Collected data

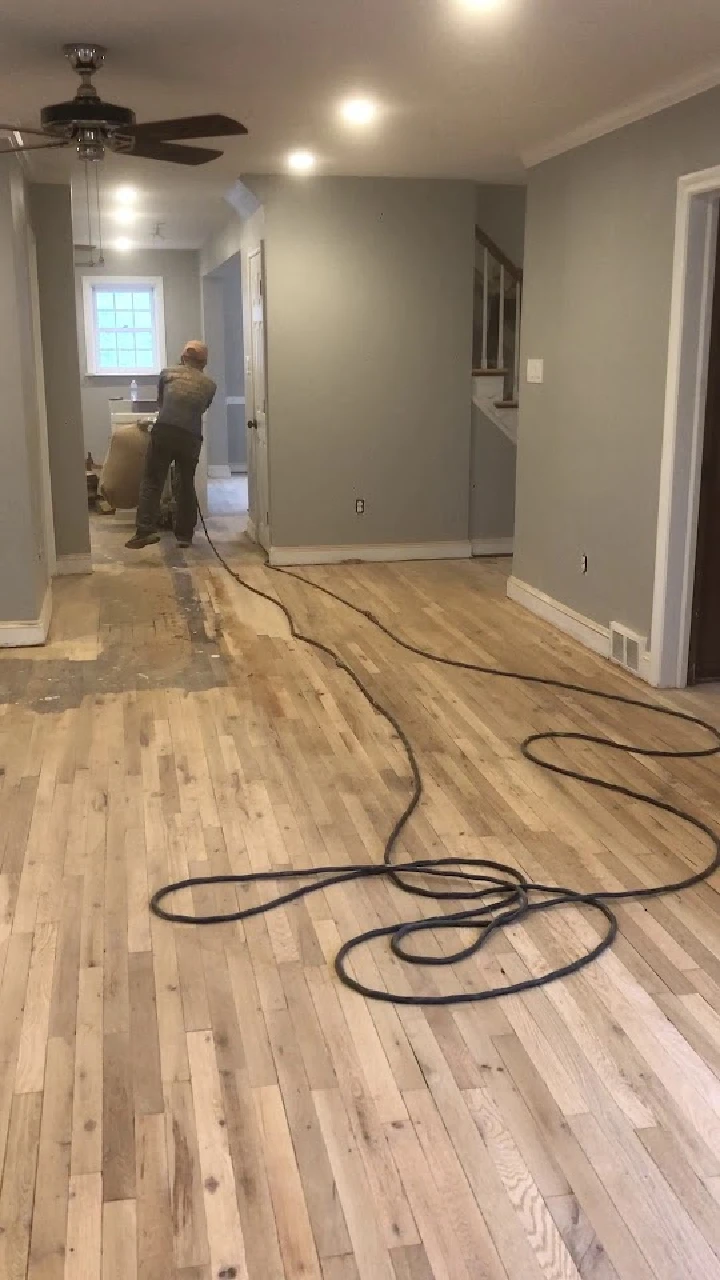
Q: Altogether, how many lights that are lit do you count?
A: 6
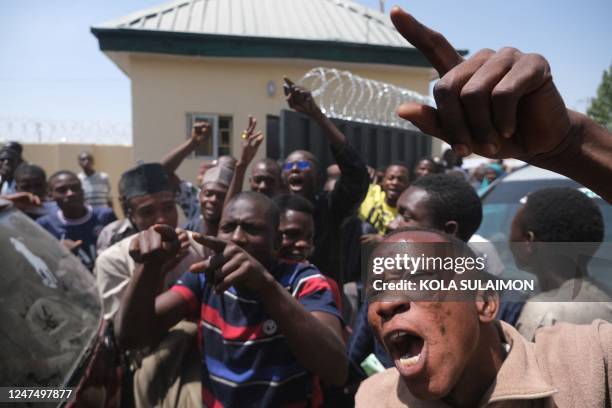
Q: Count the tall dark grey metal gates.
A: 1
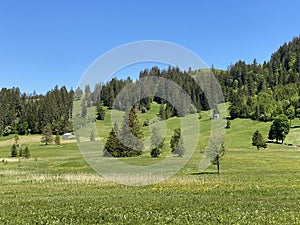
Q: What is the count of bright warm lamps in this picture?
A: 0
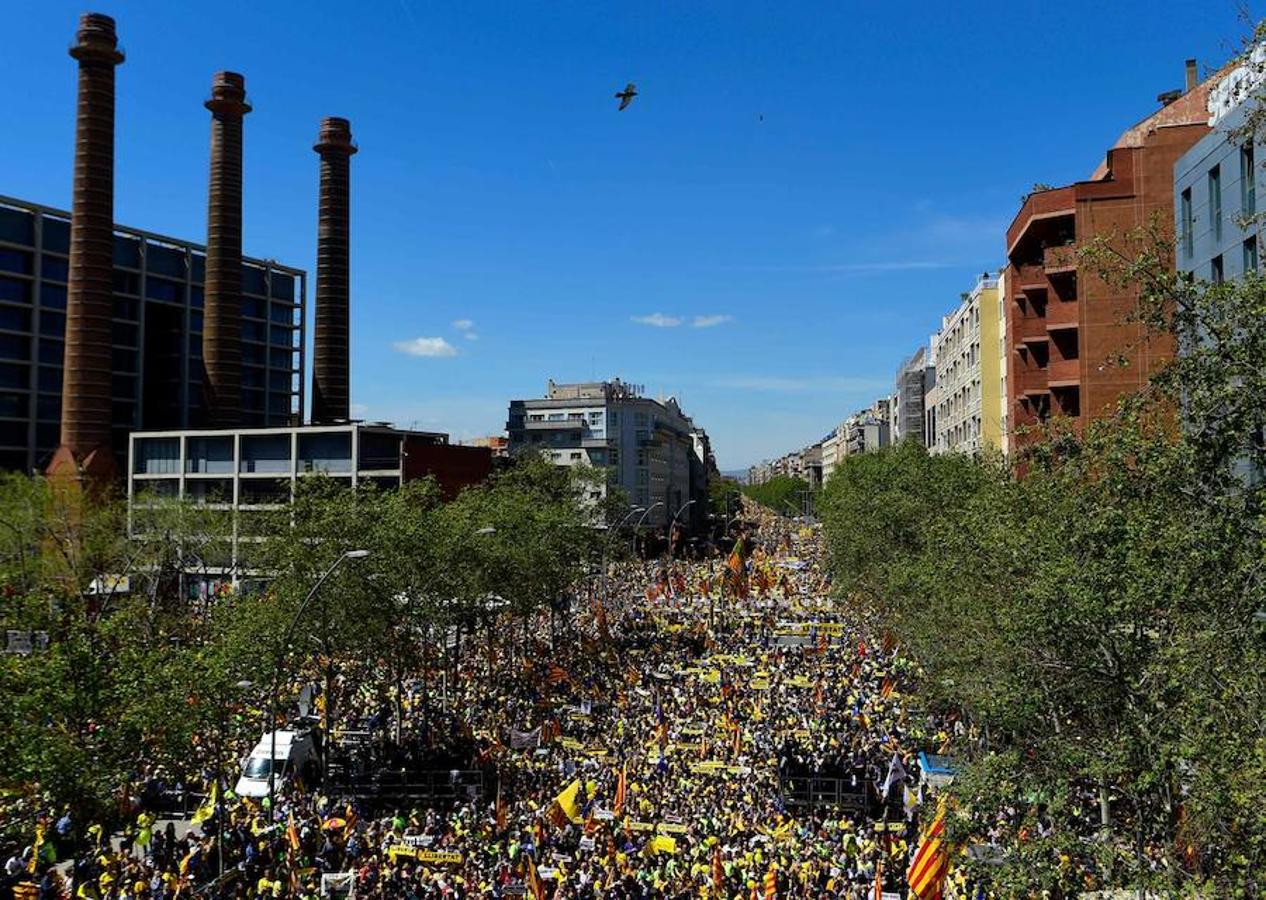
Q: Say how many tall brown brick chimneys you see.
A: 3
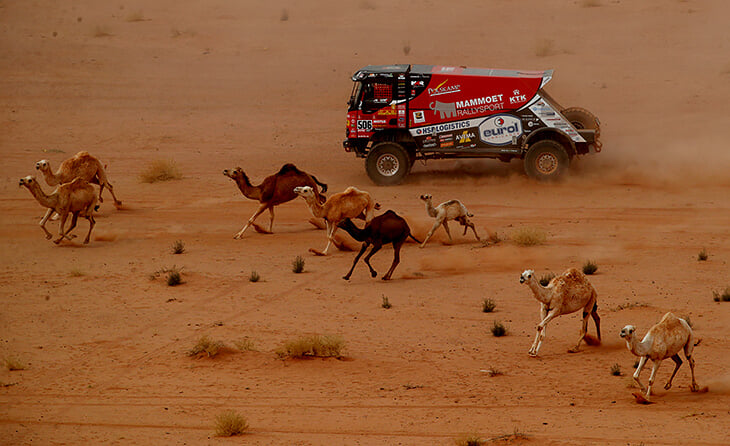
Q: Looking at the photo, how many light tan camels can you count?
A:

- Aim of the task -
None of the pictures should appear, though every line of the data above must be reproduced exactly.

- Response area -
Q: Altogether, how many lights that are lit do you count?
A: 6
Q: Count the tall dark grey metal gates.
A: 1
Q: What is the count of bright warm lamps in this picture?
A: 0
Q: Say how many tall brown brick chimneys you see.
A: 3
Q: Looking at the photo, how many light tan camels can you count?
A:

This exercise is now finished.